Australian State Health Departments may be headed for trouble unless they can learn the lessons of failed transformation projects overseas, according to a leading health transformation project expert.
But their timing couldn't be better for embarking on such projects, given the opportunity to learn from the "mistakes and missteps that have been made in other global markets".
Ivo Nelson, vice president of IBM Healthcare & Life Sciences and former CEO of Healthlink, who has been responsible for a number of e-health transformation projects, says project failures in the US and UK show that strong leadership and a commitment from all players to act as a team is essential to success. And Nelson says CEOs in state health departments will face, and must make, some genuinely tough decisions about best practices and standards if they hope to succeed.

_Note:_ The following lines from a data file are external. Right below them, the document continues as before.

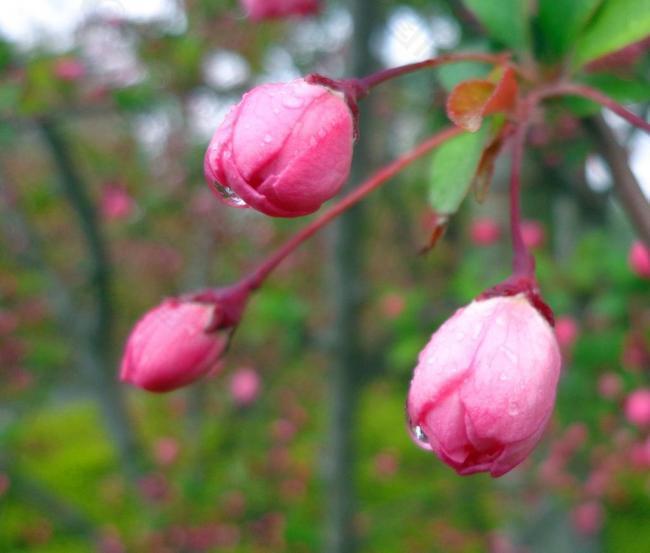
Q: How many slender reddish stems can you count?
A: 4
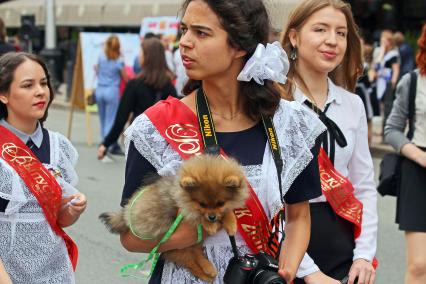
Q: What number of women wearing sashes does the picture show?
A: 3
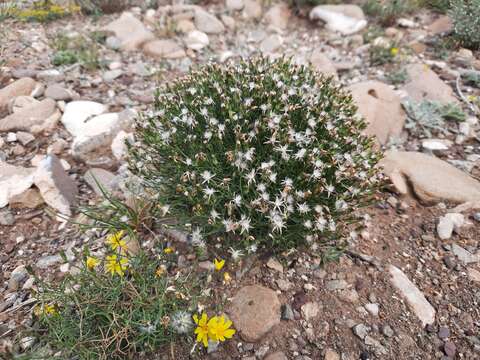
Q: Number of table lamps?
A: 0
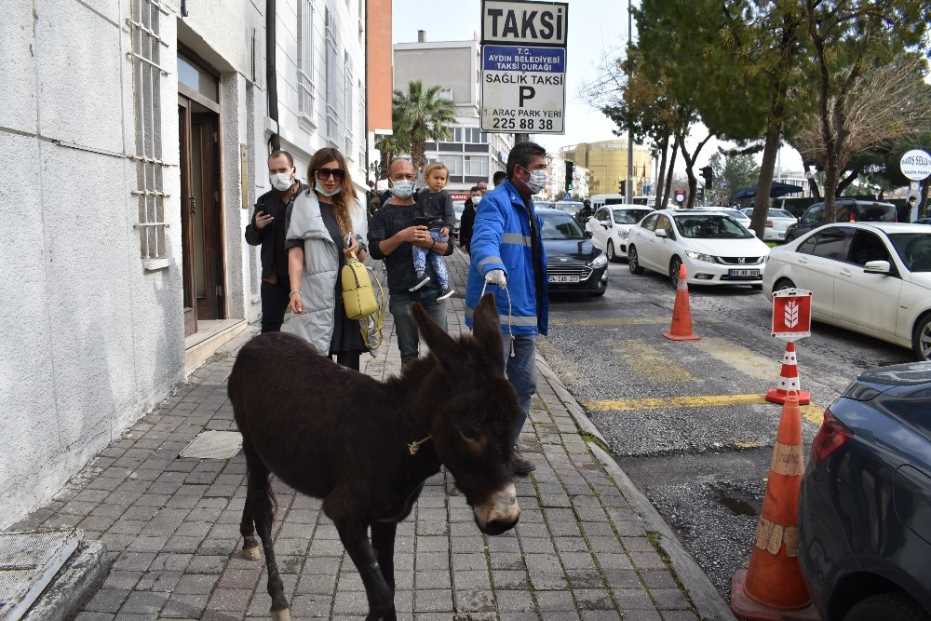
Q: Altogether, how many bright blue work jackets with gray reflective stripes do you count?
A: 1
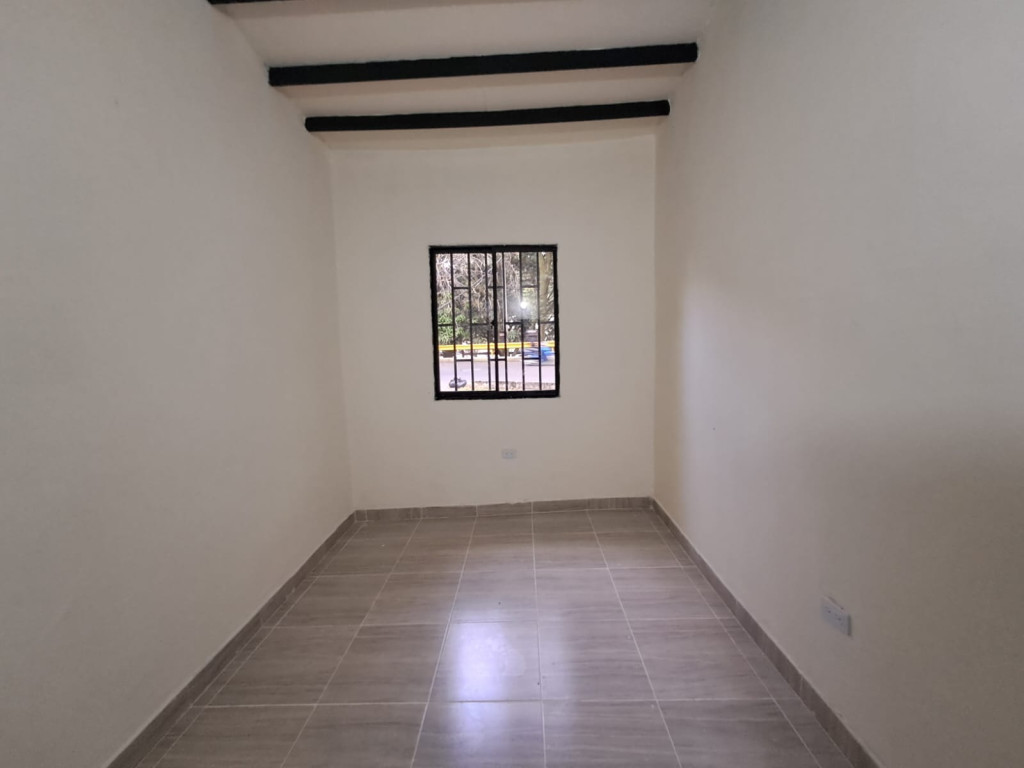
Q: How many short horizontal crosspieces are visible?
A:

Australian states have started, or are about to embark on, state-wide transformation projects to implement software applications to support clinical and patient administration functions. These are huge, complex and critical projects that must be successful, Nelson says. IBM Healthcare & Life Sciences has implemented similar projects for health departments and organizations across Asia Pacific, Europe and North America.
In the US Kaiser Permanente, the nation's largest not-for-profit integrated delivery system with more than eight million members, initially budgeted between two and three million dollars for its planned major clinical information system transformation, known as KP HealthConnect. So far it has spent twice as much on the effort to integrate all patient information in a single system linking medical information with billing, scheduling, and registration data, because of a lack of leadership and failures in collaboration, Nelson says.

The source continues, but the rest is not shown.